QMT Failover replication Setup

From QmailToaster
Jump to navigation Jump to search

QMT Failover replication Setup

Craig Smith - 26th October 2006 - craig@doc-net.com

Thanks to Jake for taking the time to review this for me before posting. It always helps to have a sounding board and Jake was kind enough to be that board for me.


This page gives you a procedure to configure a backup qmt server that will be available for failover in the event of primary server failure. The backup server will only ever be 10 minute out from the primary.(depending on cronjob timing)

Please note initial replication (the first run) will take some time, so schedule this for off peak hours. Once the first run has finished and unison has a db of what it is working with subsequent runs are pretty quick. So enable the cron job settings at a time that you can manage the traffic for initial replication.

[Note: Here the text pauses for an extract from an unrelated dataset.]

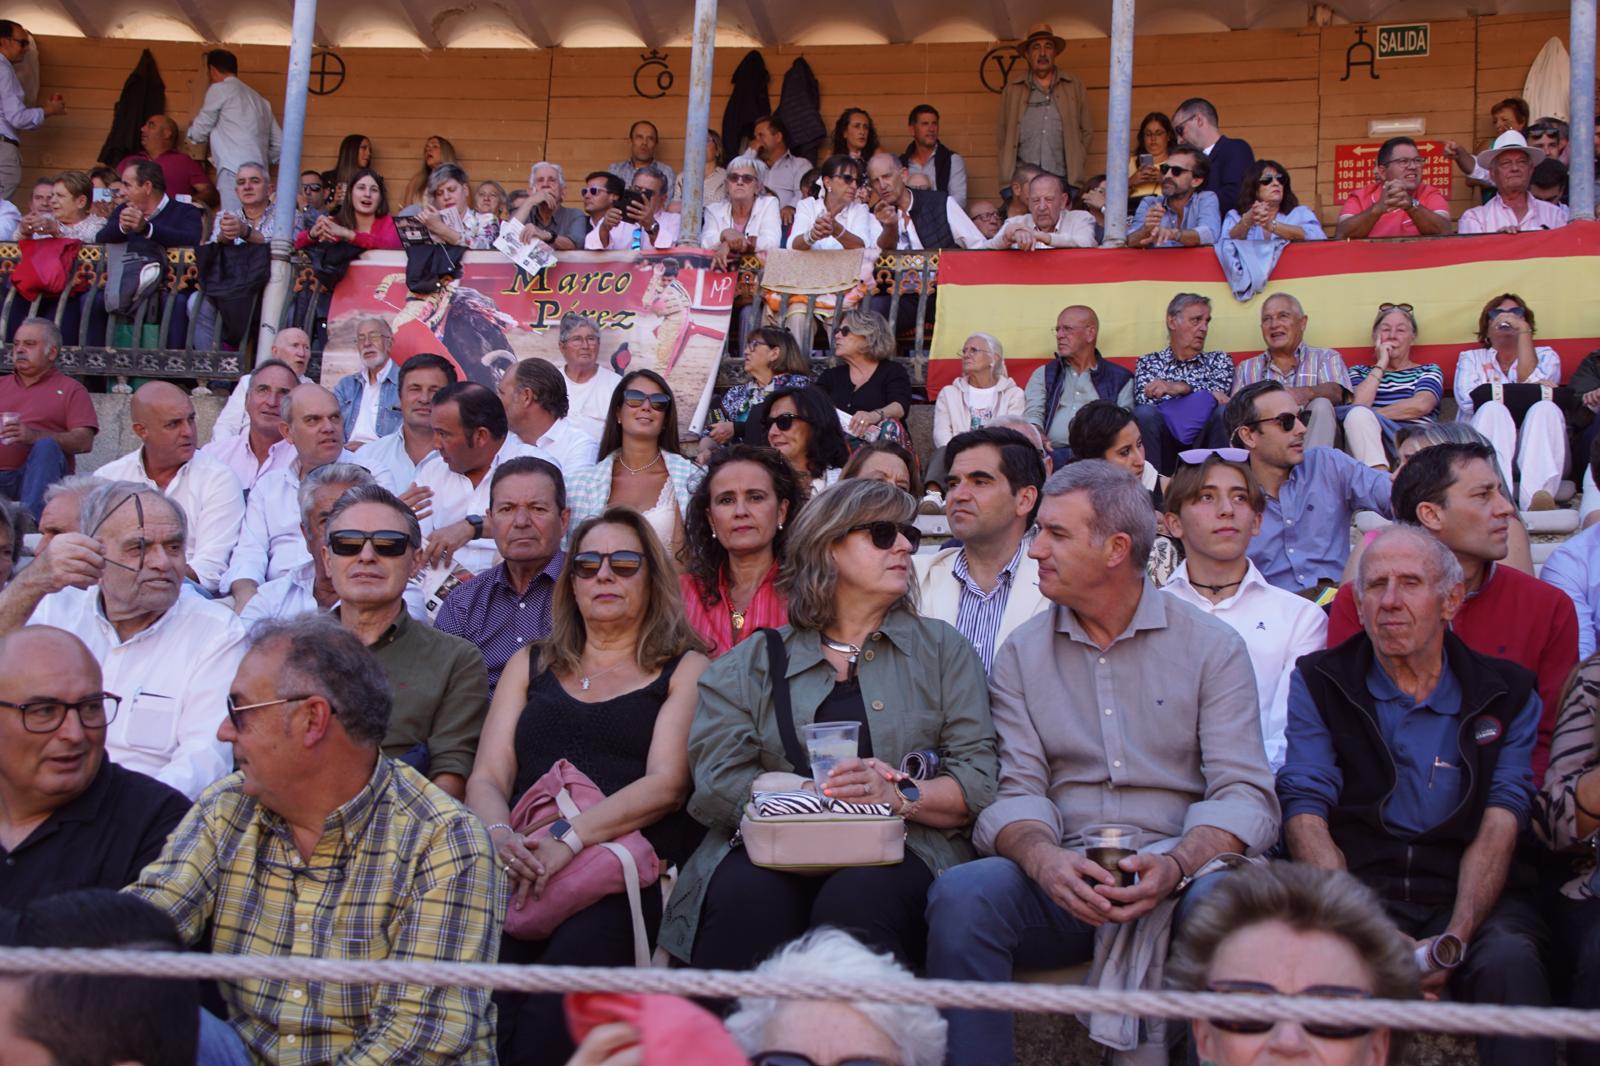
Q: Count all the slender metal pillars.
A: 4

Also this setup is based on 2 servers where the port used is internal and not visible publically. If you cannot do this on a private network, then read up on using ssh for replication as this is not a secure transport and should not be used on open networks.

This was setup and tested on Fedora core 5 on both servers, and it works without any hiccups.

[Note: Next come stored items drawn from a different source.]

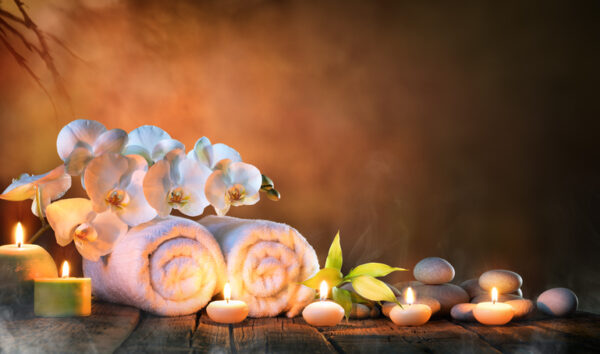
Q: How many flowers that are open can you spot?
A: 8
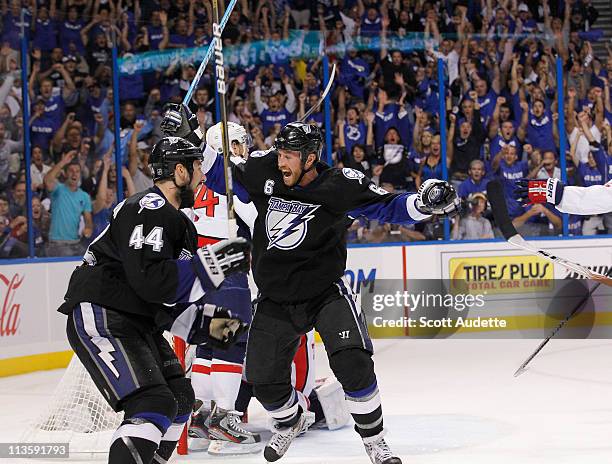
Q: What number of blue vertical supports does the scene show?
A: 6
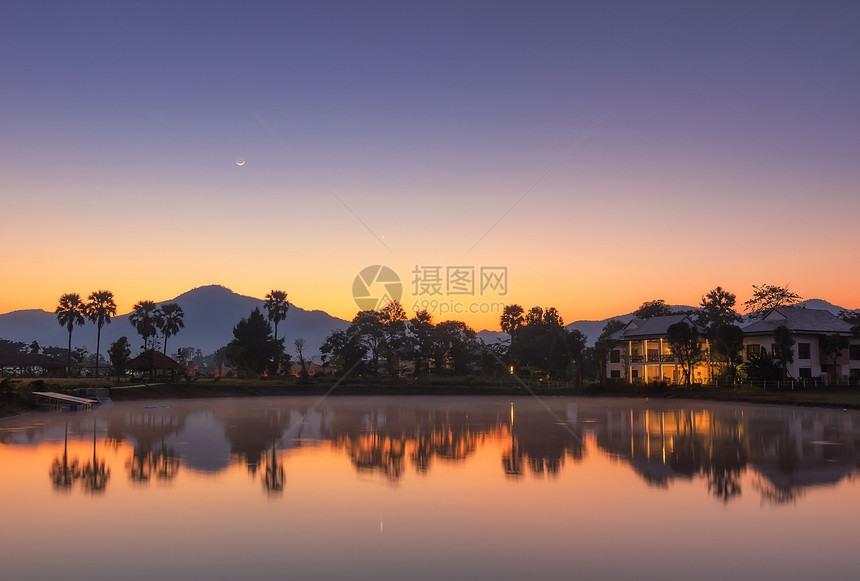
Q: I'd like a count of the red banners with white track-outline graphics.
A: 0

The details are pretty much cut and paste.

I would test this installation on a similar setup first as I only have my system to compare with, but given the ease of installation and use of unison, I don't forsee any major problems.

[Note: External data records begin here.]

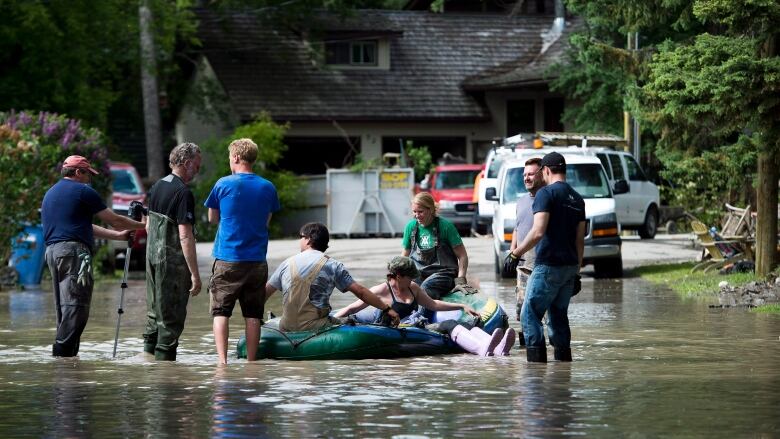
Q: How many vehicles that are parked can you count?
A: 4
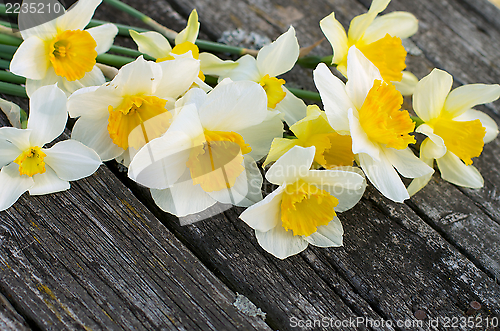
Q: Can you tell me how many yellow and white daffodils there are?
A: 11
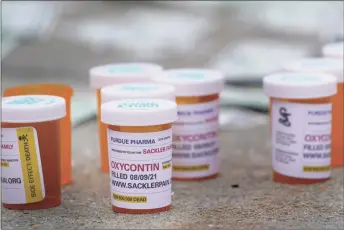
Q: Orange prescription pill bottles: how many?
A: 9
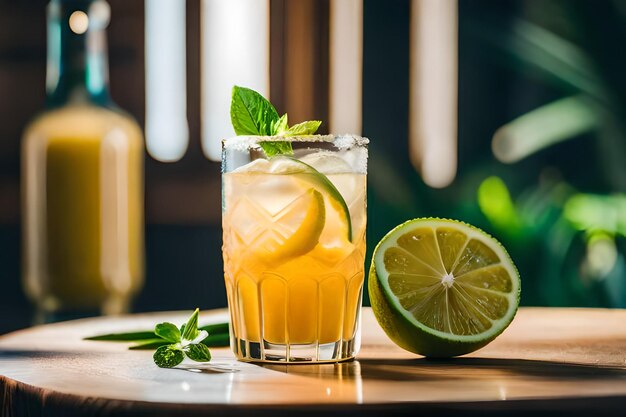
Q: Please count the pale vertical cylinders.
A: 4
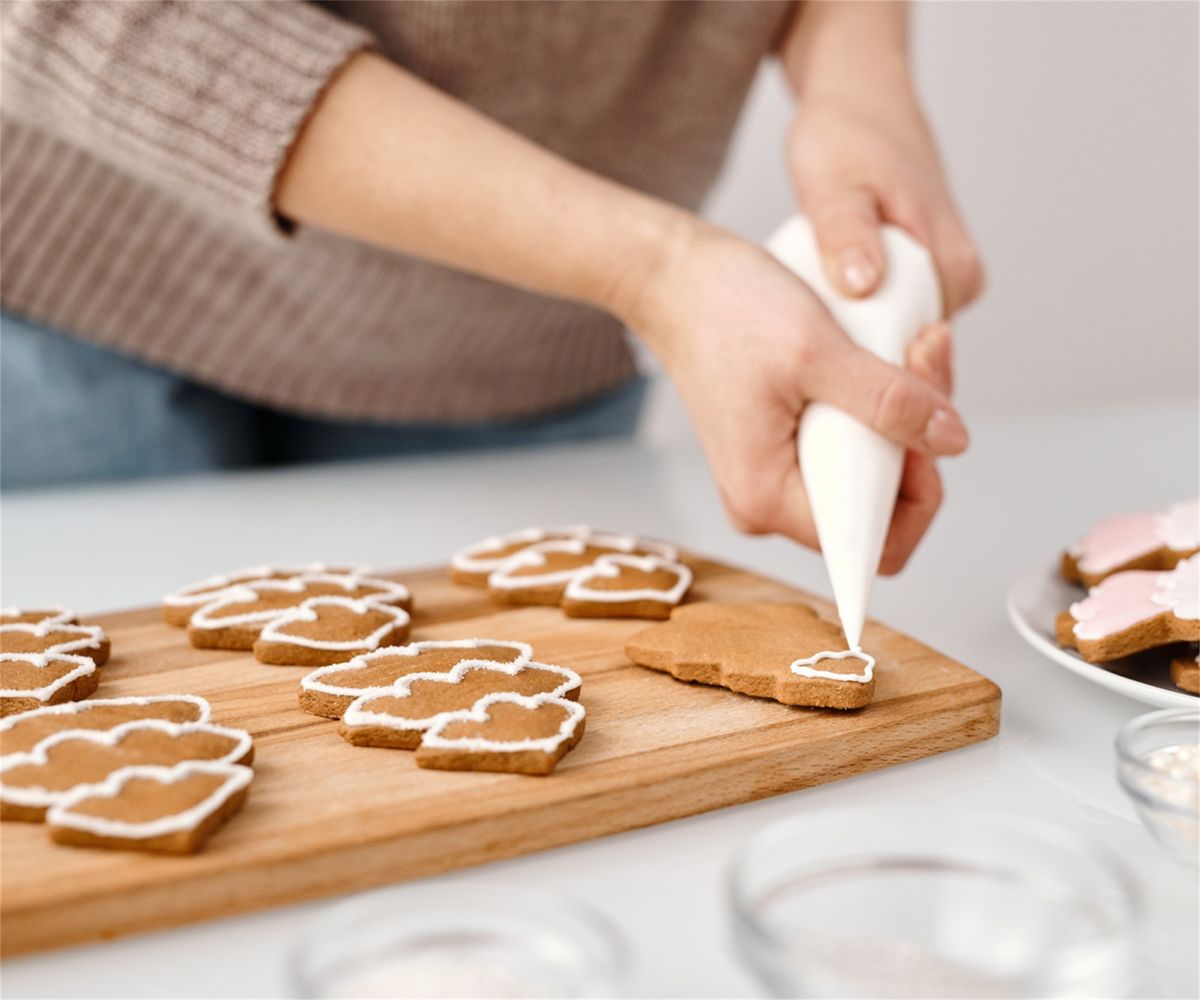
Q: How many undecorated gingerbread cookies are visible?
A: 1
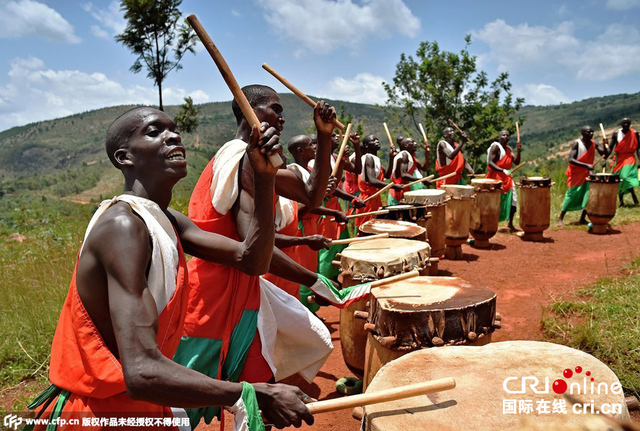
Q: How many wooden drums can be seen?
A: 10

This setup assumes that QMT is installed and configured on both servers. The backup servers version is to match the primary's.

I have also setup a script that will test your server availability by pinging it. This is posted at the bottom of this page, but still needs work. The mail commands are purely for testing. If the primary server really were off, the emails wouldn't go out until you switch to the backup which doesn't help. I think replacing these mail commands to sms text messages would certainly help. A quick and easy monitoring system, which can be added to cron to run every x minutes.

This is a first draft and also my fist proper linux/unix scripts so please forgive any errors and let me know if you have any problems. If the primary server fails and the switch is made to backup in a short time, clients will probably not even notice the downtime.

  • To modify files/folders either replicated or ignored edit the unison profile (qmail.prf).
  • This setup is for servers that are in a lan environment with the unison port not visible to the public world. Therefore the security overhead of ssh is not needed. However unison can be run with ssh if needed.

Comments and Notes

Please feel free to leave comments about your experience with this procedure.

Craig Smith - 26th October 2006 On our setup of 2 x fedora core 5 boxes, whenever I make a change on primary I check on backup to make sure it has replicated, and so far everytime it works a charm. I've not run into anything strange.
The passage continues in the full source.